A manuscript describing popVAE's methods and testing it on several empirical datasets can be found at https://doi.org/10.1101/2020.08.12.248278

Install

Popvae requires python 3.10 and tensorflow 2.15. We recommend installing in a virtual environment with conda/mamba (try the latest miniforge3 release: https://github.com/conda-forge/miniforge).

Clone this repo and install with:

conda create --name popvae python=3.10
conda activate popvae
git clone https://github.com/kr-colab/popvae.git
cd popvae
pip install --upgrade pip
pip install ./

And test with: python popvae.py --test you should see a series of log messages while the model fits and end up with new model outputs in the out/ folder.

If you run in to errors in installation or running the test, please file an issue on github.

Run

popVAE requires input genotypes in .vcf, .vcf.gz, or .zarr formats.
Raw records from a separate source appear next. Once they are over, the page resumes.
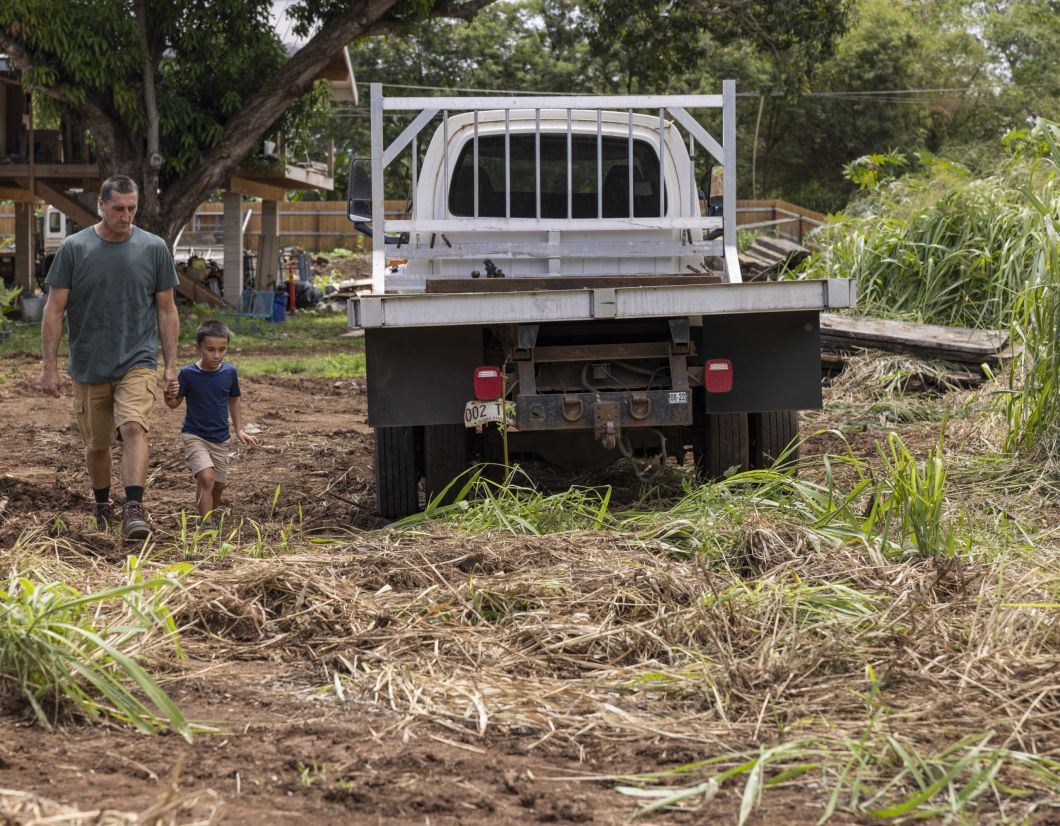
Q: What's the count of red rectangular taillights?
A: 2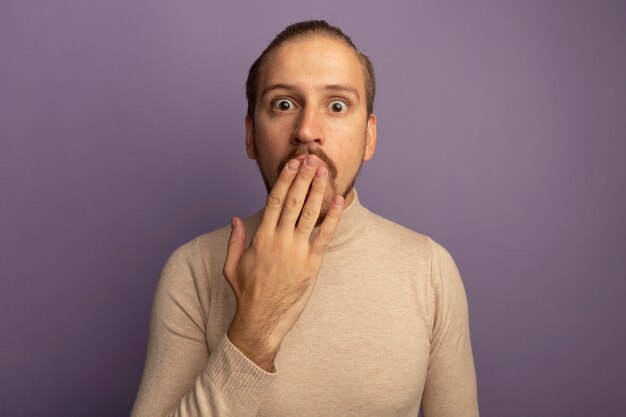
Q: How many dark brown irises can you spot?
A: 2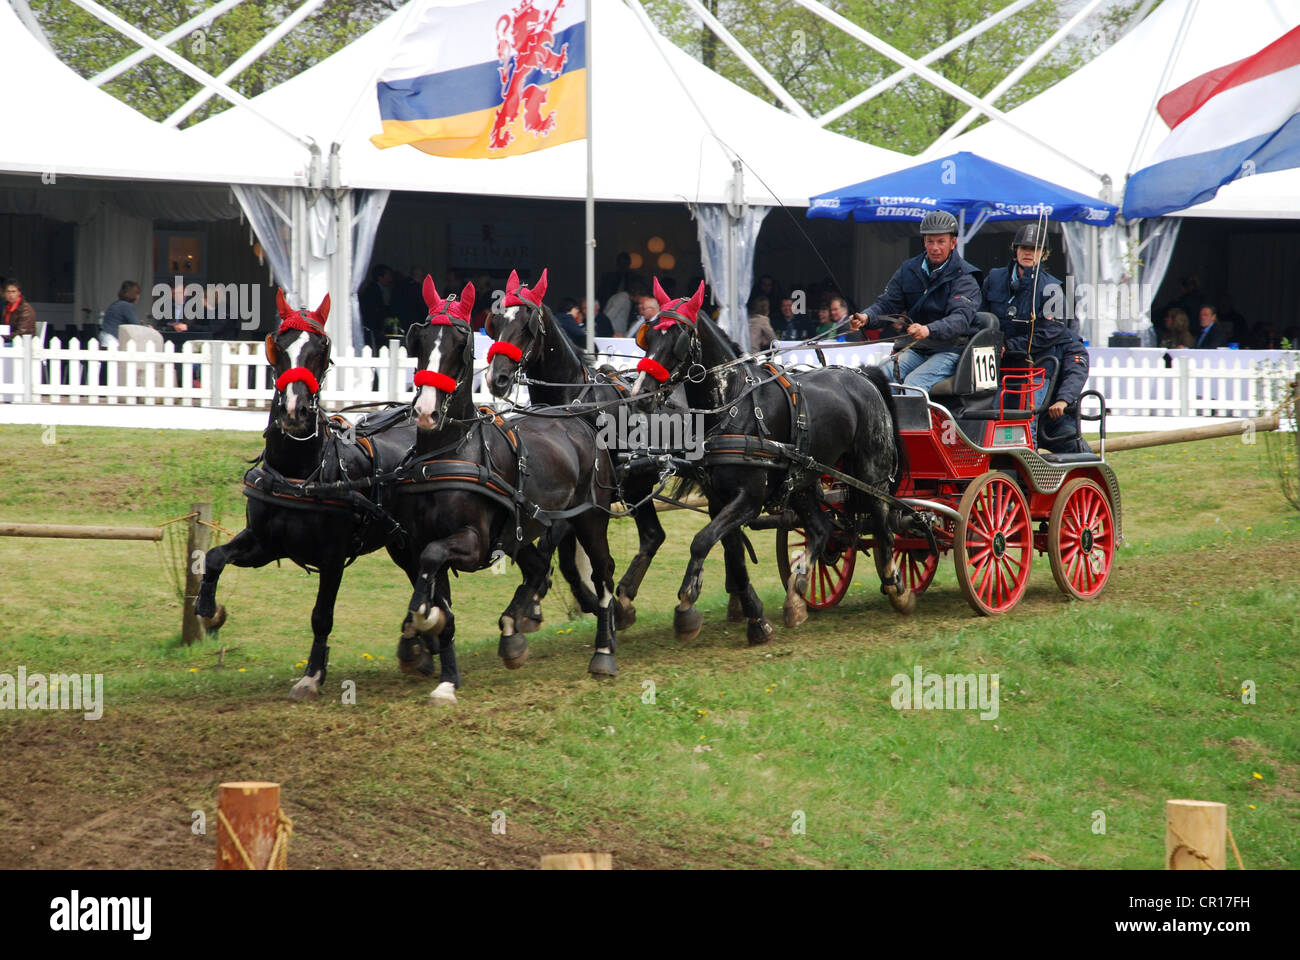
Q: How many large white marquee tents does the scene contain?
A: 3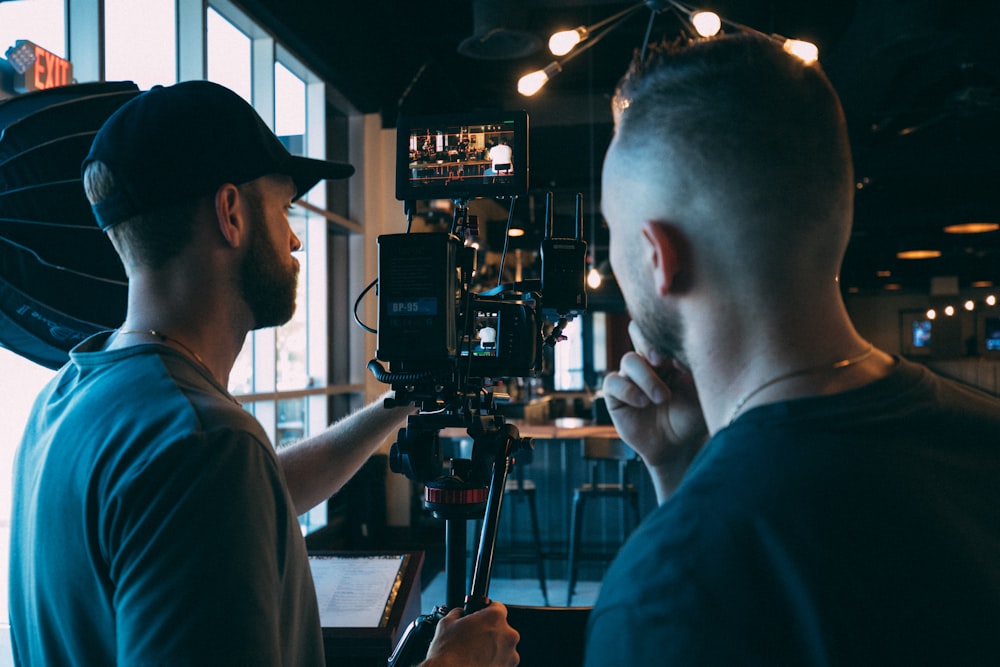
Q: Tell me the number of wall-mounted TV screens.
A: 2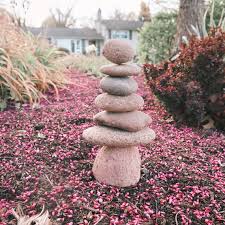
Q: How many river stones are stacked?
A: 7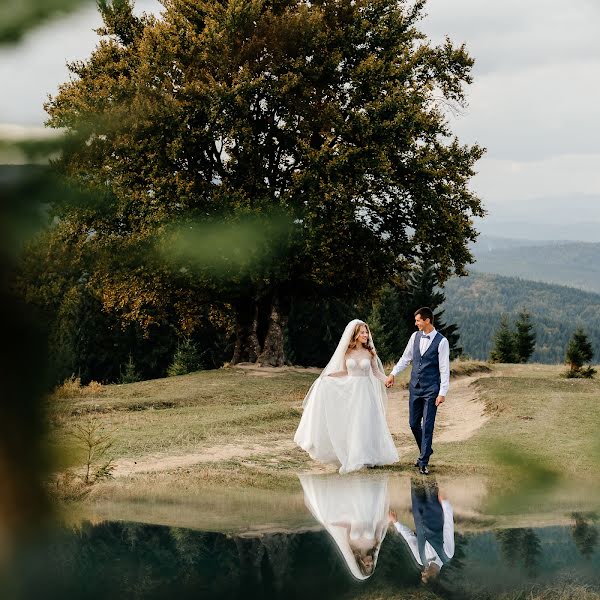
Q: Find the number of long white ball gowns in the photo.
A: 1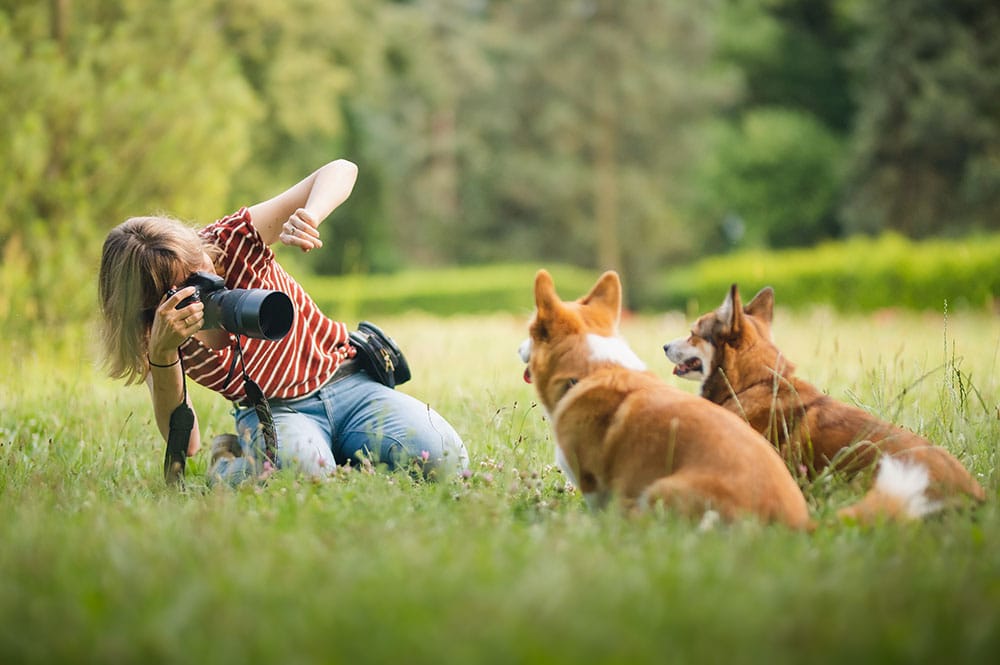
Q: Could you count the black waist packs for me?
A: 1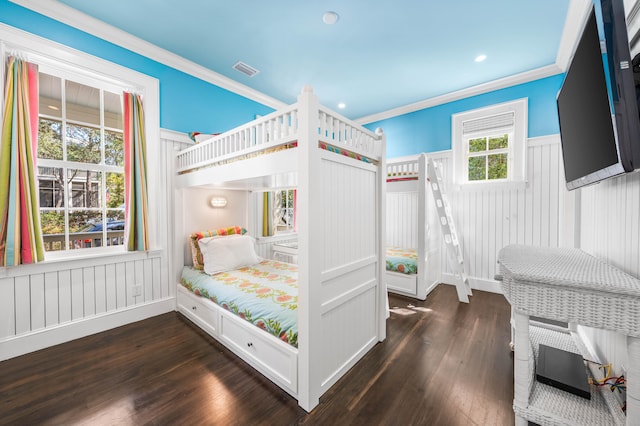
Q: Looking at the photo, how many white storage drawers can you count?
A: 3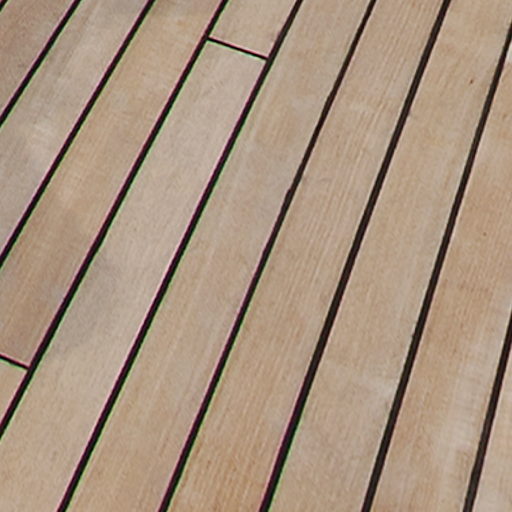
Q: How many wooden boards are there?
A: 11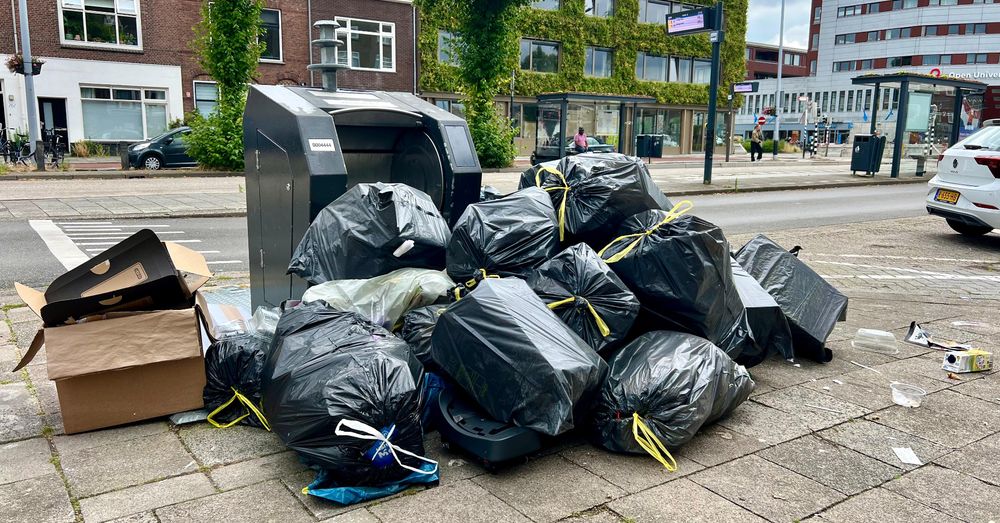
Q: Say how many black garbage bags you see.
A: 12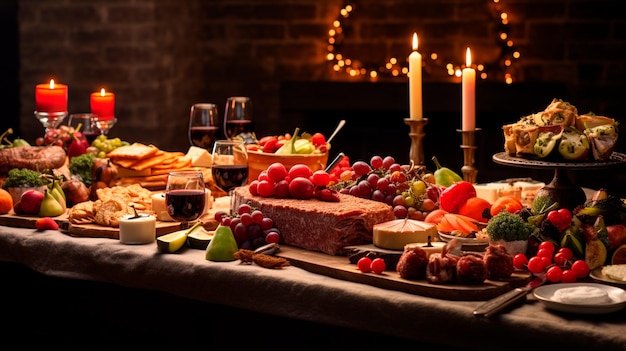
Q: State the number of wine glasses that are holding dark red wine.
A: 5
This repo includes a small test dataset of ddRADseq genotypes from migratory Painted Buntings (from https://www.journals.uchicago.edu/doi/10.1086/695439). Fit a model with:

python popvae.py --infile data/pabu/pabu_test_genotypes.vcf --out out/pabu_test --seed 42 --patience 300

It should fit in less than a minute on a regular laptop CPU. For running on larger datasets we recommend using a CUDA-enabled GPU.

Output

At default settings popvae will output 4 files:
pabu_test_latent_coords.txt -- best-fit latent space coordinates by sample.
pabu_test_history.txt -- training and validation loss by epoch.
pabu_test_history.pdf -- a plot of training and validation loss by epoch.
pabu_test_training_preds.txt -- latent coordinates output during model training, stored every --prediction_freq epochs.

Parameters

Many hyperparameters and filtering options can be adjusted at the command line. Run popvae.py --h to see all parameters.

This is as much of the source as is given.